Teaching women how to avoid being assaulted, rather than focusing on perpetrators; policing the way women dress; women who report assaults not being believed; a student receiving over 40 unwanted emails a day from a guy who sits behind her in one of her classes; a student hiding out in her dorm room and skipping classes for nearly two weeks to avoid an ex-boyfriend who won’t take no for an answer when she breaks up with him.
There is no single agreed-upon definition of “rape culture,” but those are some of the examples of how it plays out on college campuses, including Christian colleges.
Karen Cornies, who was dean of students at Redeemer University College in Ancaster, Ont., until December, said she’s had mixed feelings about the term “rape culture” and avoids it to some extent. “At it’s heart, I think, is naming the ways in which we as a culture normalize sexual assault and then end up blaming the victim of the assault for the assault.
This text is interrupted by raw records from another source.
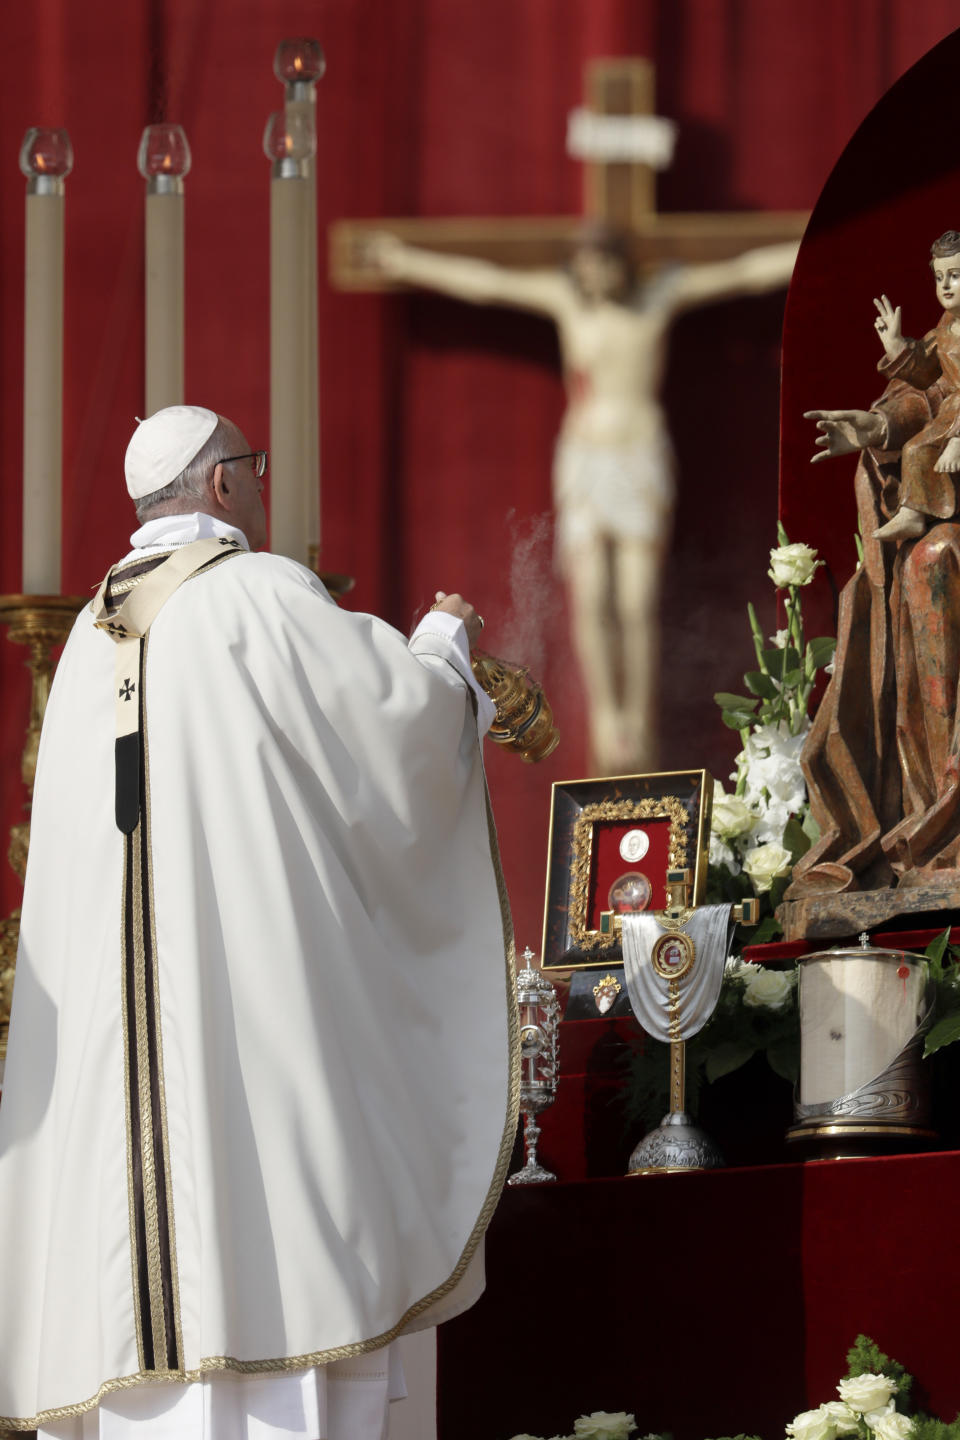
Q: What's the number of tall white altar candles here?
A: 4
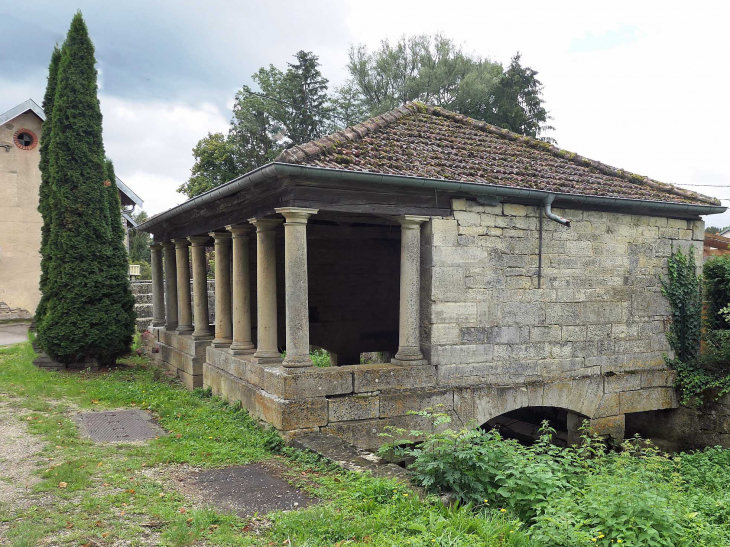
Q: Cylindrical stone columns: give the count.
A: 9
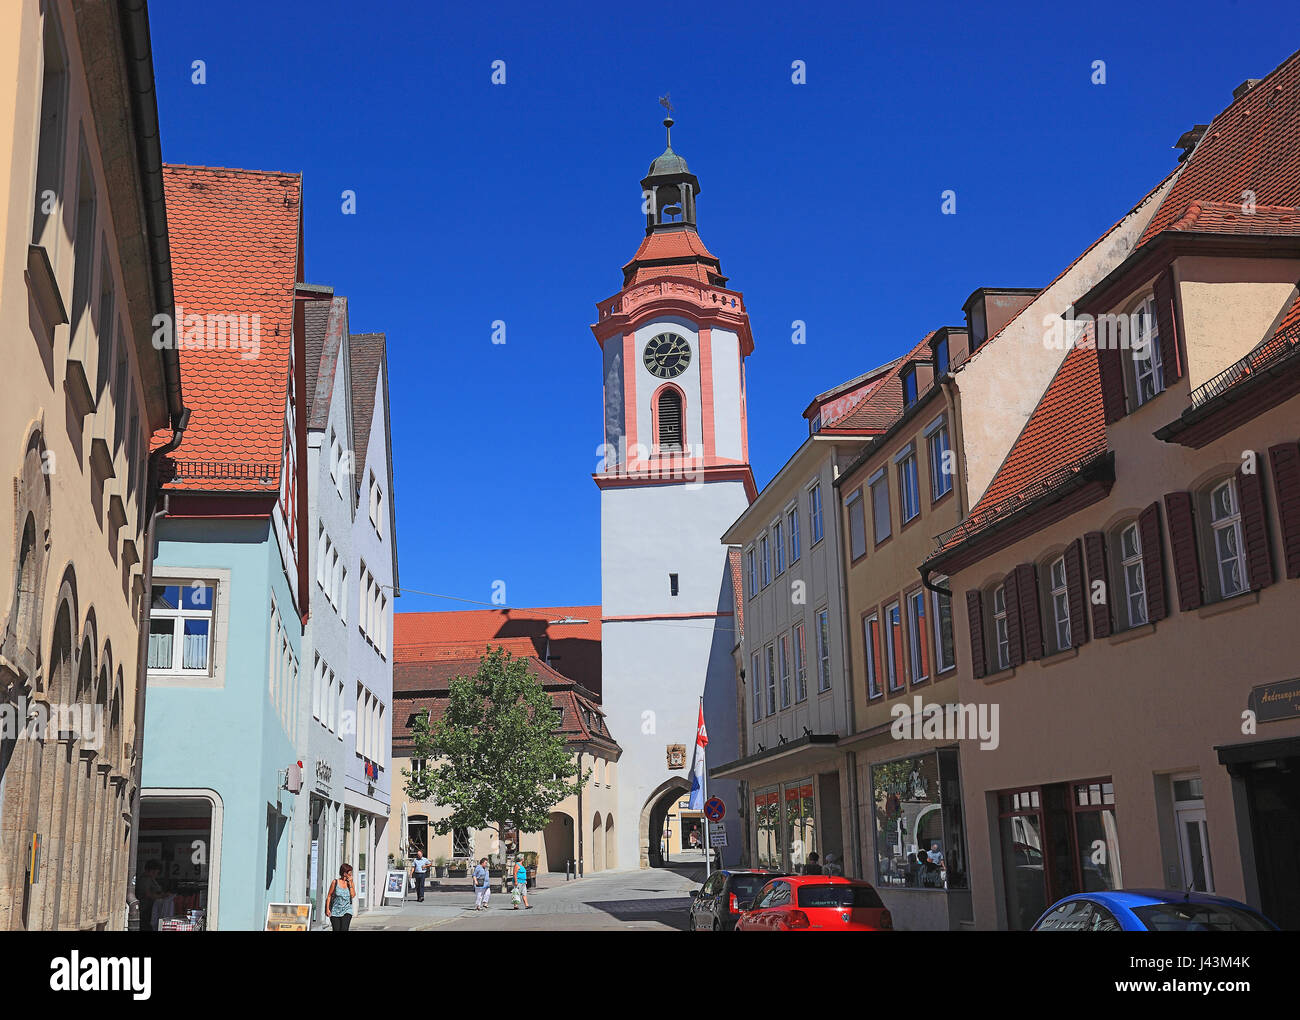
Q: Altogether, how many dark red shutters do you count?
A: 11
Naming that is important,” she said.
Her colleague Jim Vanderwoerd is a social work professor and chair of the Sociology/Social Work department at Redeemer and has studied and written extensively on sexual violence, especially in the context of Christian colleges and universities. “There is no consensus on what rape culture is, and therefore, no accurate or reliable way to measure it on campuses.”
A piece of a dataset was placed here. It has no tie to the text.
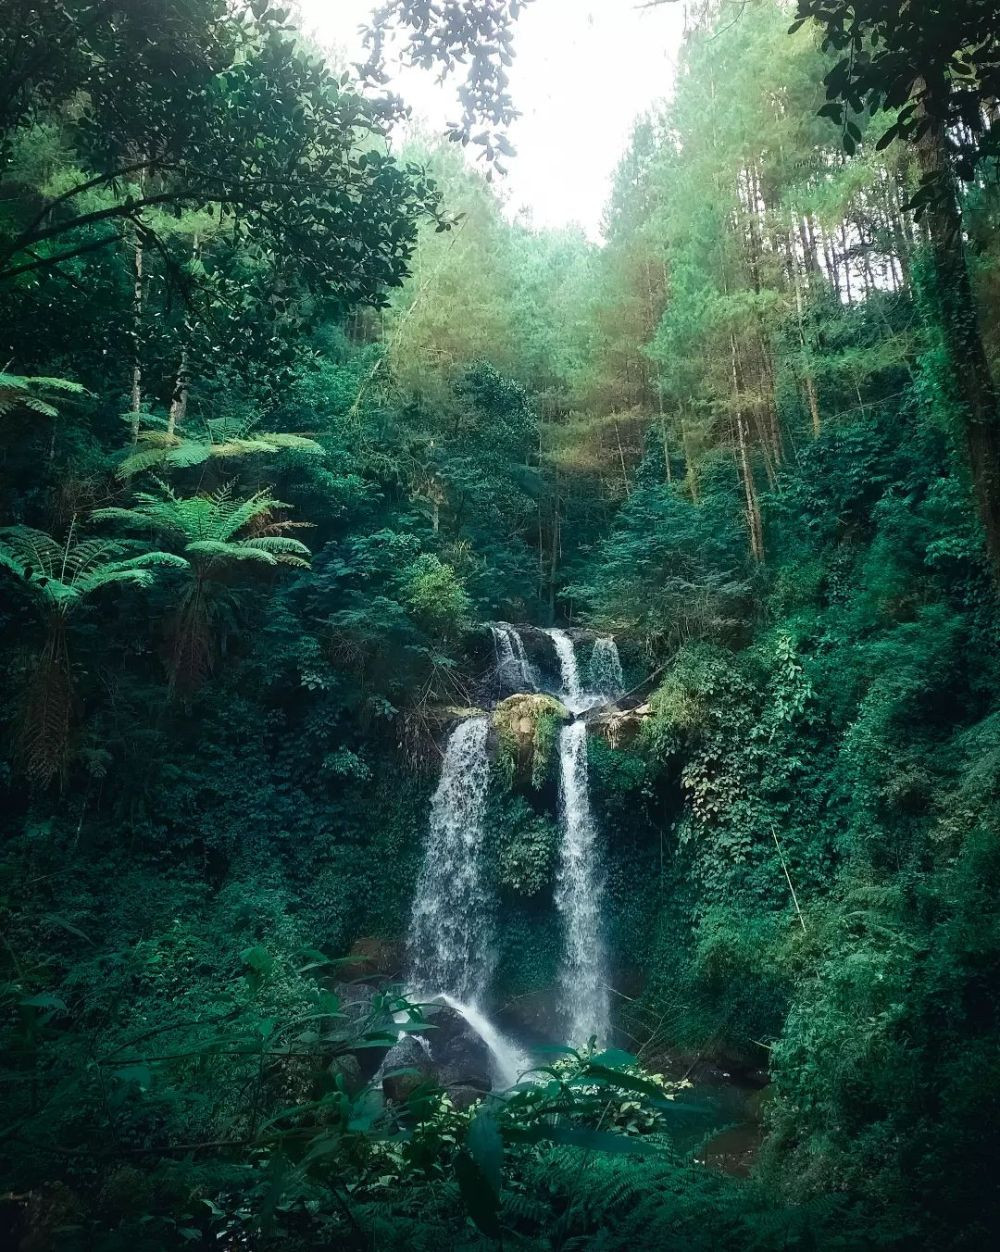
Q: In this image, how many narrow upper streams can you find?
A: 3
He said rape culture is a phrase to describe a culture where violence against women—especially sexual violence—is implicitly tolerated or condoned. “The key word here is ‘implicitly,’” he said, “for almost no one explicitly endorses sexual violence. The phrase is intended to reveal how the responses (or lack thereof)—particularly by those in authority—minimize, deny, downplay, rationalize, justify, or explain away the realities of sexual violence.”
Some, like Howard Wilson, vice president and chief administrative officer at Dordt College in Sioux Center, Iowa, don’t relate to that term at all. “We don’t believe [rape culture] exists on our campus,” he said. “It’s just not who we are.”
With or without an agreed-upon definition, the damage is real. Both men and women are subject to sexual violence, but the vast majority of victims are women.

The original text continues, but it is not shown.